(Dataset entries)
◇ ◇ ◇ ◇ ◇
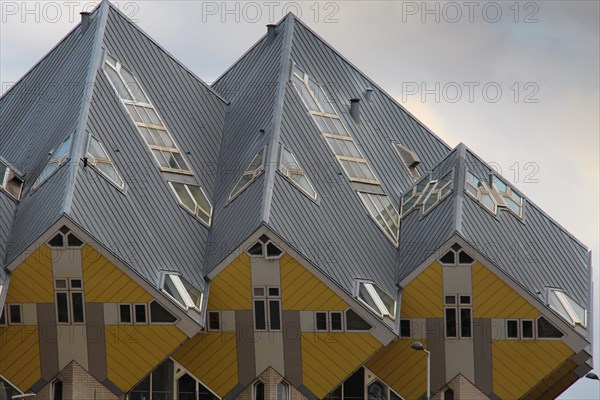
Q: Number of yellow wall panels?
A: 12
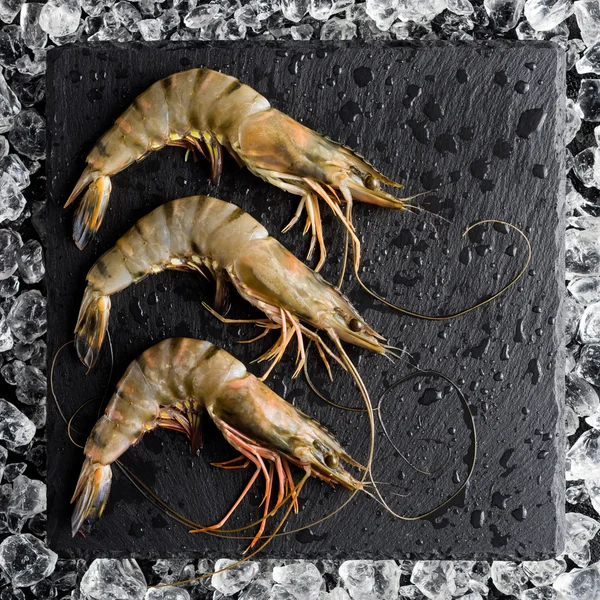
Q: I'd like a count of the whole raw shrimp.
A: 3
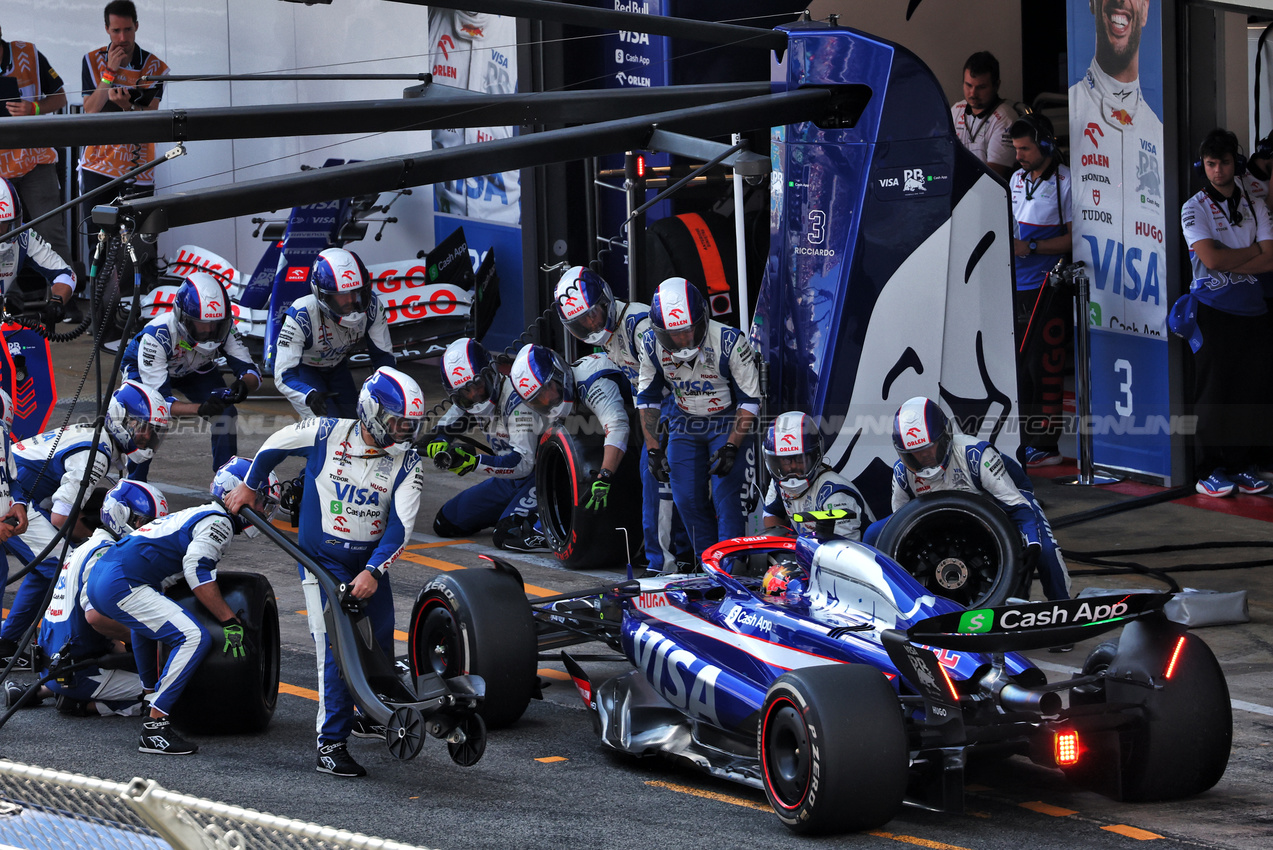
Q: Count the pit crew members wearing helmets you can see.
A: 14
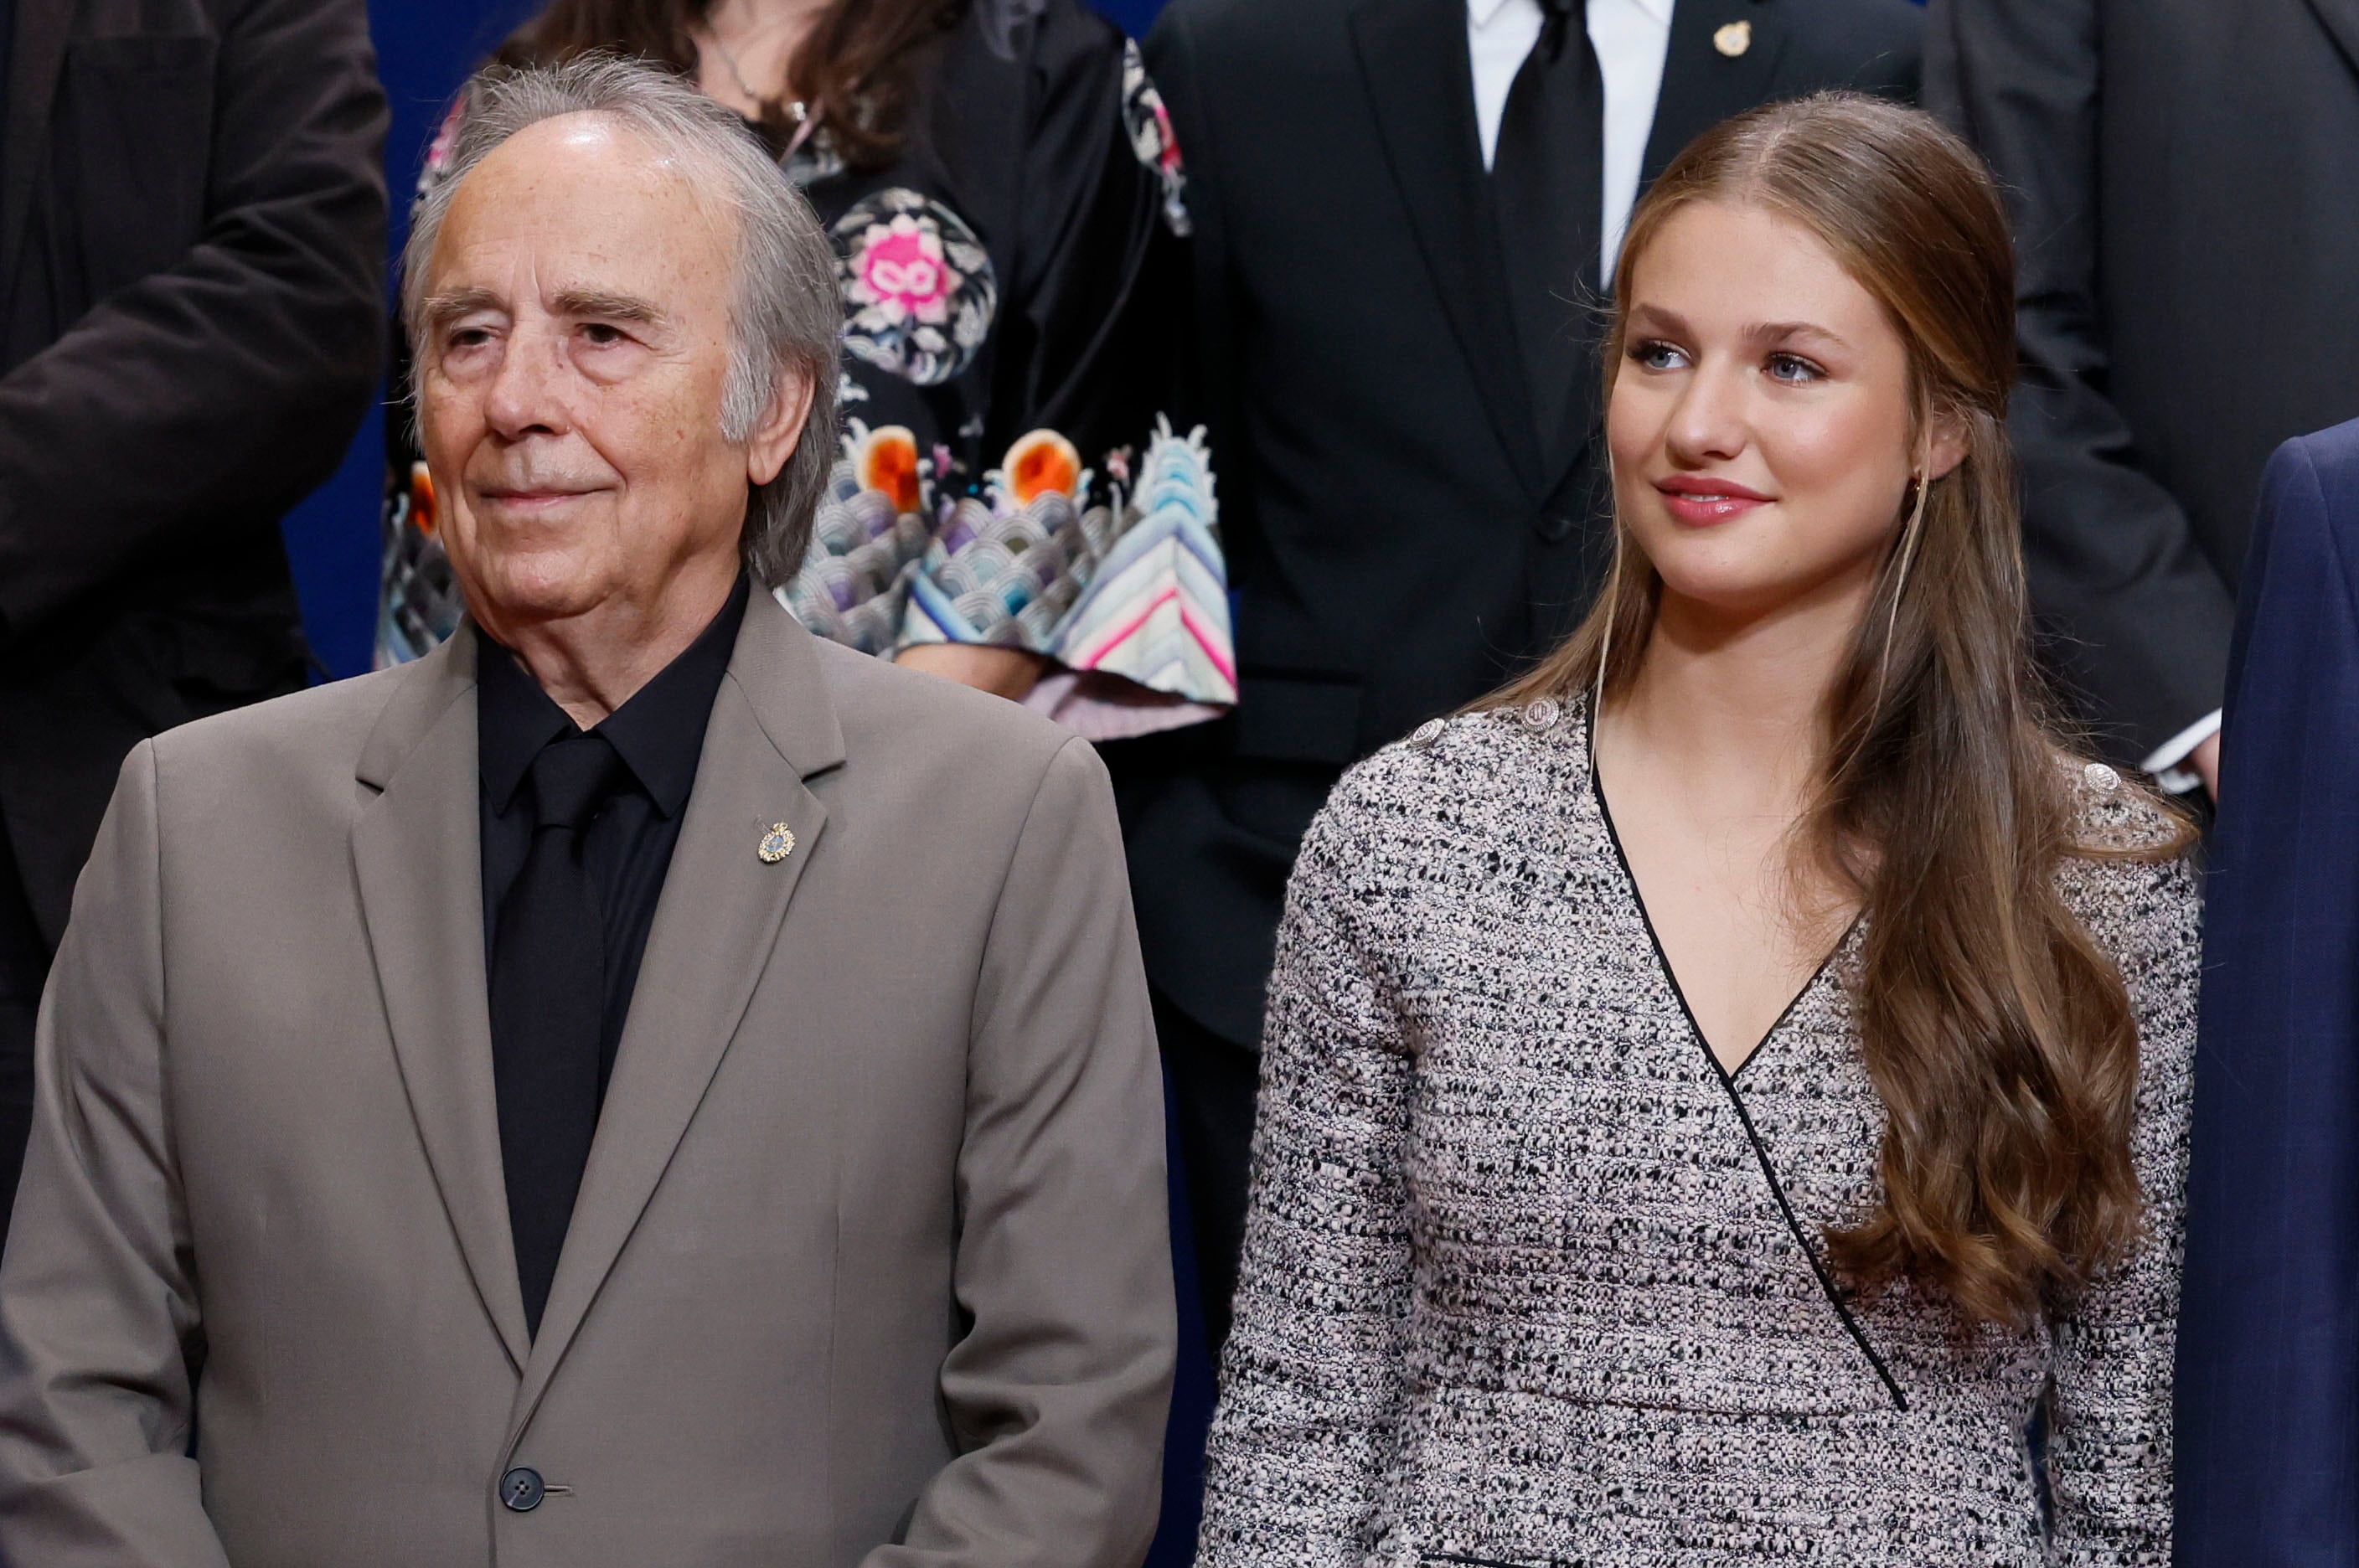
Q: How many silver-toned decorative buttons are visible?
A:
◇ ◇ ◇ ◇ ◇
→ TASK DETAILS: Now reproduce all of the entries precisely, with no pictures in the copy.

→ RESULT:
Q: Number of yellow wall panels?
A: 12
Q: I'd like a count of the whole raw shrimp.
A: 3
Q: Count the pit crew members wearing helmets you can see.
A: 14
Q: How many silver-toned decorative buttons are visible?
A:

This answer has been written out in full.